Get over this and things get a little easier – but what a start: nail it and glory may beckon; get out of synch or clip a few and you could possibly say goodbye to having any hope of making an impression early doors.

All through the band ensemble is required to perform at a very high level with detailed filling and precision motifs allied to very specific dynamics. It’s a corkscrewing roller coaster at times, but a roller coaster that could just leave the track with horrendous consequences if a band opts for too much speed and very little subtlety – the depth of the scoring at times is bewildering.
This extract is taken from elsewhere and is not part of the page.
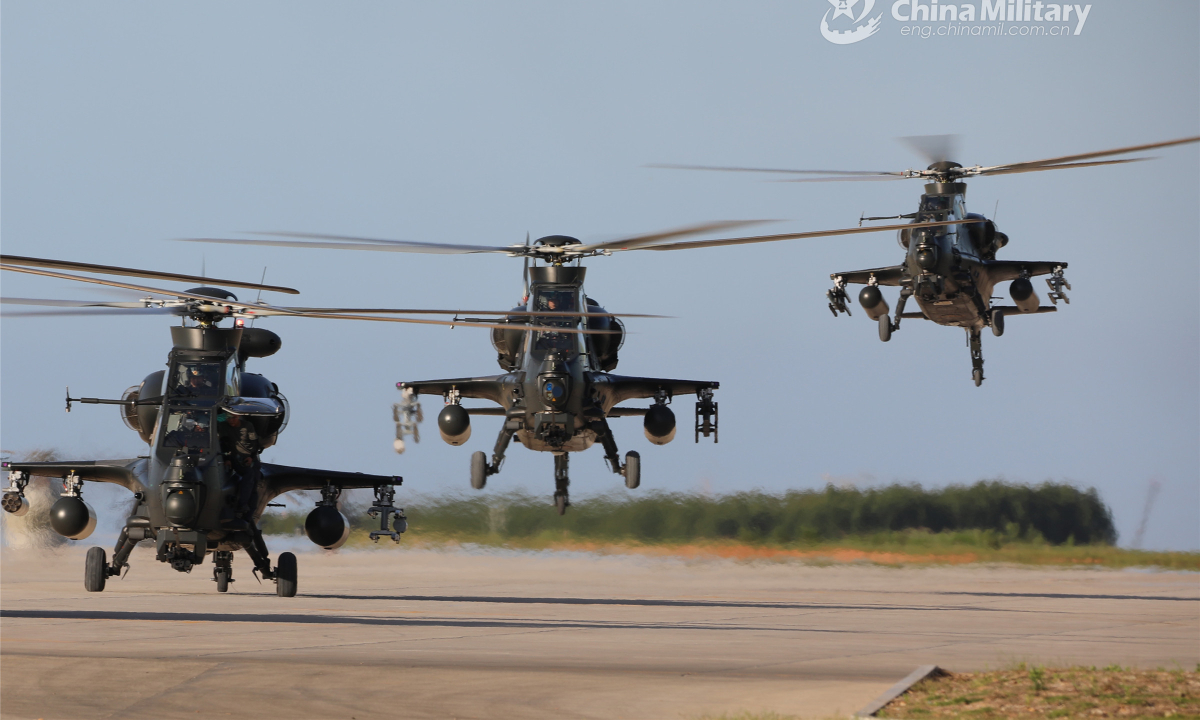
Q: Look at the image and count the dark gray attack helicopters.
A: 3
Amid it all though class will surely out, with the opportunity for the very best players on the day to make significant impressions even in the tiniest of places. Keep an ear cocked for any soprano player who can ping out top E’s at one point and percussion teams who can add colour and clarity – those who just whack it thinking they are adding to the excitement will surely be taken out with a well placed snipers bullet of a handful of lost marks from the judges box.  
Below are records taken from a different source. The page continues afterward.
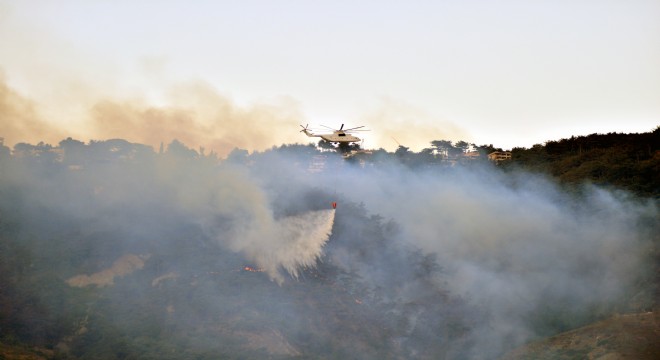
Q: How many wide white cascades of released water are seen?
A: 1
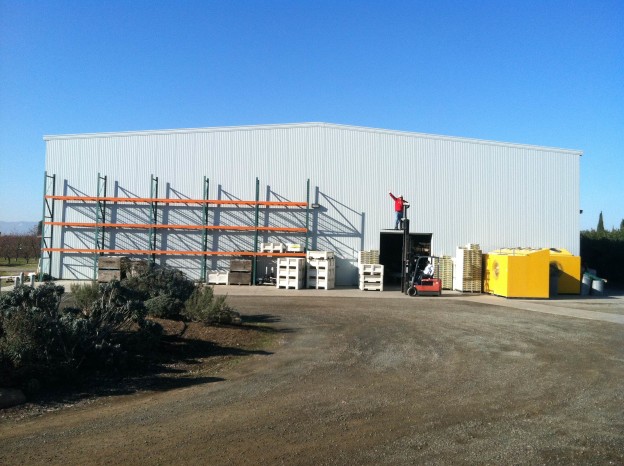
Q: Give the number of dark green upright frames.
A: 6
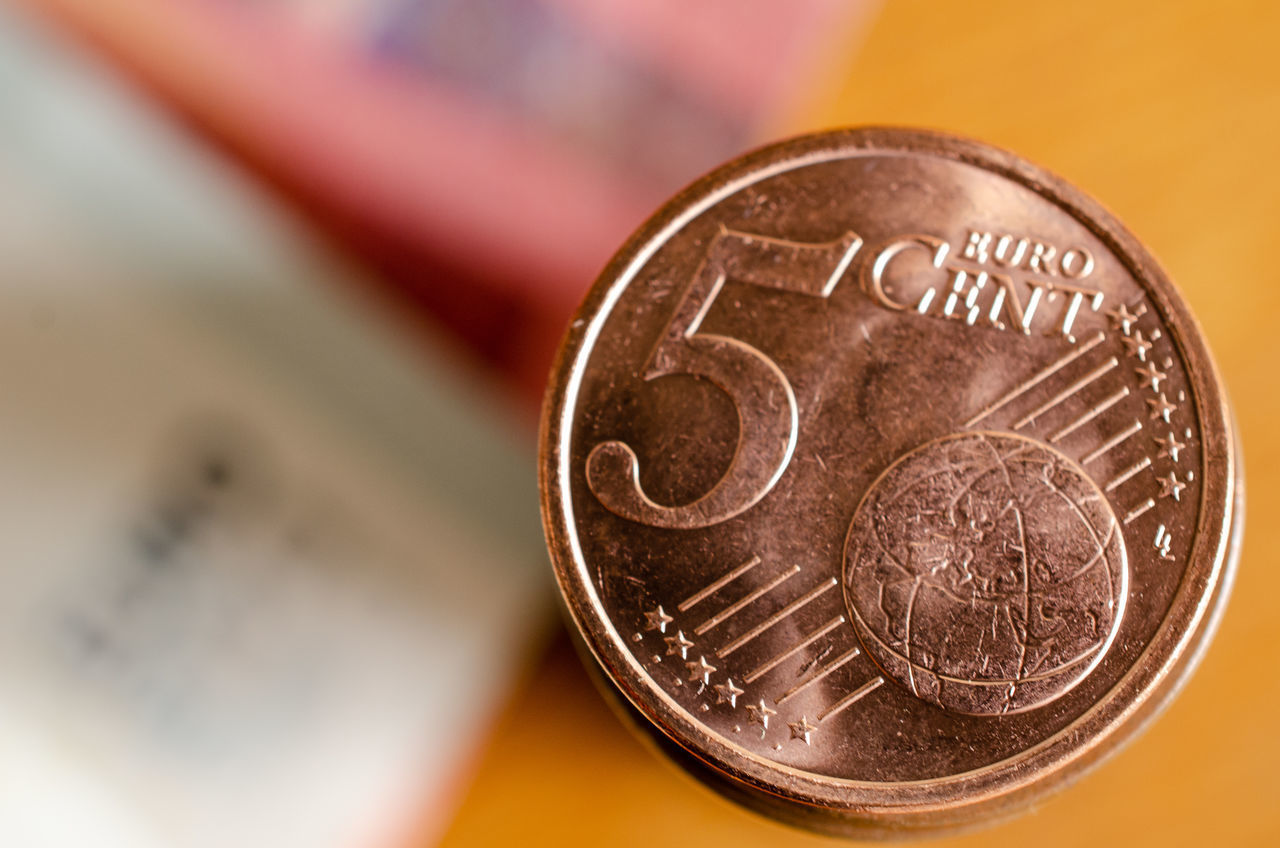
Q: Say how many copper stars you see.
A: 12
The short interlude finishes off the opening third of the piece and by then you should be able to recognize whether you are hearing a band that can play the test piece and are capable of showcasing their talents to the full, or those who think they can and are using more camouflage make up than Joan Collins in an old Dynasty episode.

The Elegy that follows allows the best bands to also reveal their ability to perform at the other extreme – this time in dynamics and controlled musicality. Small declamatory solo episodes will certainly test the baritone, trombone, flugel and horn, but once again it will be the solo cornet and euphonium that will bear the brunt of front line battle. 
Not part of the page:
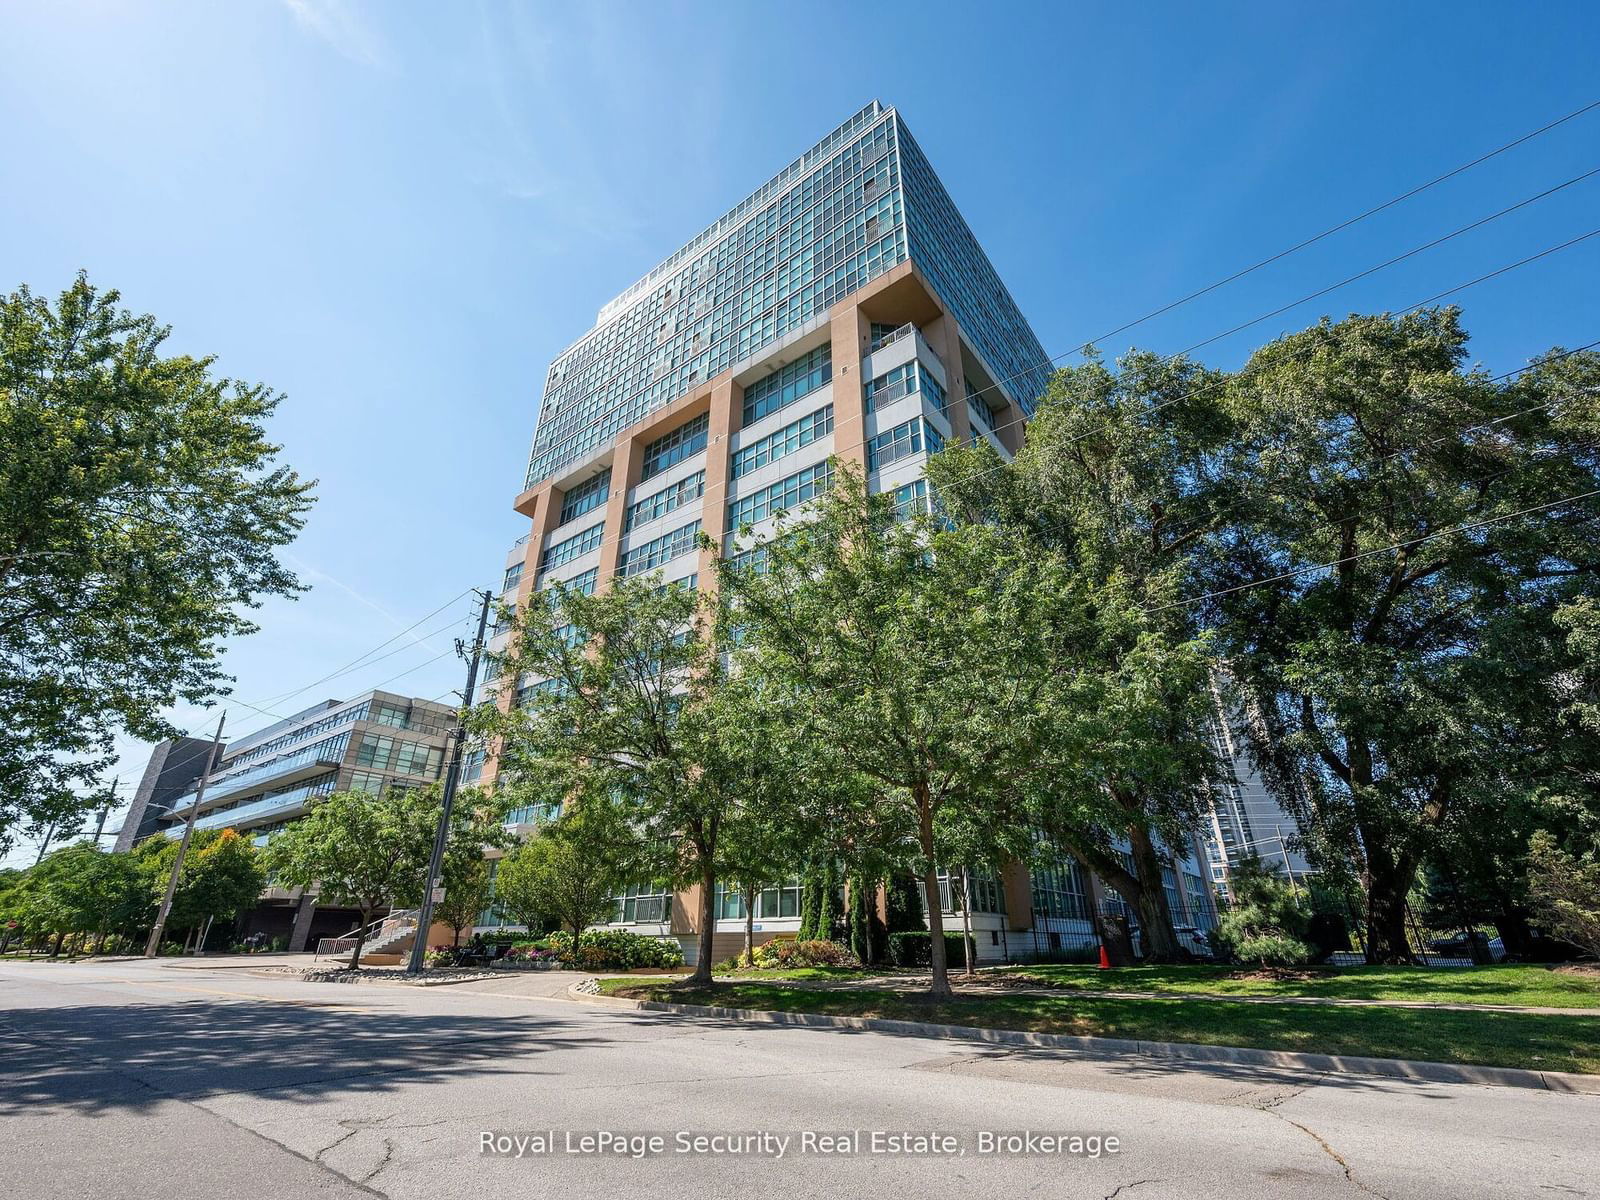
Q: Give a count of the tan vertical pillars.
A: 6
The key elements will surely be the expressive Tranquillo (which again asks so much of the main soloists in unison) and the ethereal Luminoso, which of course means bright, but bright in an almost unworldly way – magical if it comes off.

Marked ppp, despite the complexity of the scoring it is a quite sublime moment of brass writing. Soprano players who cannot play very, very quietly without the aid of a mute will hold the key. How many will take the safety option we wonder and chicken out?

The following Estatico will also take some playing too – almost Wagnerian in its glory (and again so intricate in construction) before a final moment of tranquil repose before the finale. 

Now comes the tricky bit. The Rondo Finale is marked minim = 120, but that may be a touch elastic in the hands of the best bands. The best bands will also be the only ones to capture the style of the jazz inspired writing.

Brass Band of Battle Creek has plenty of players who can do this stuff brilliantly in their sleep of course, but British bands don’t and it could result in some efforts sounding pretty dire – perhaps technically secure but musically as stiff as a half eaten buger bap from McDonalds. This should jink and twitch as if run on an electric current – although crucially it should be as one with precise detail in the various ensembles that take the leading lines. If not, it will just sound a complete Horlicks of a mess (or the American equivalent if there is such a thing) – the devil on this one is in the detail.

It all hits top dollar of course in true Sparke style – thrillingly so with even a hint of Purcell(?) making a fleeting appearance (just perhaps to subtly inform the Americans that our British musical heritage didn’t quite start with Sousa or Jelly Roll Morton). The ending though may come as a bit of a surprise to start with – a last test of composure for the solo cornet and Eb tuba before a final bar that ends as abruptly as a crack from a cowboy’s whip.

Very, very, difficult indeed – but a piece that should keep the punters happy even if the players will know that they have been in a ‘Battle’ to remember.  The medal giving ceremonies could well resemble the final roll call at Rourke's Drift.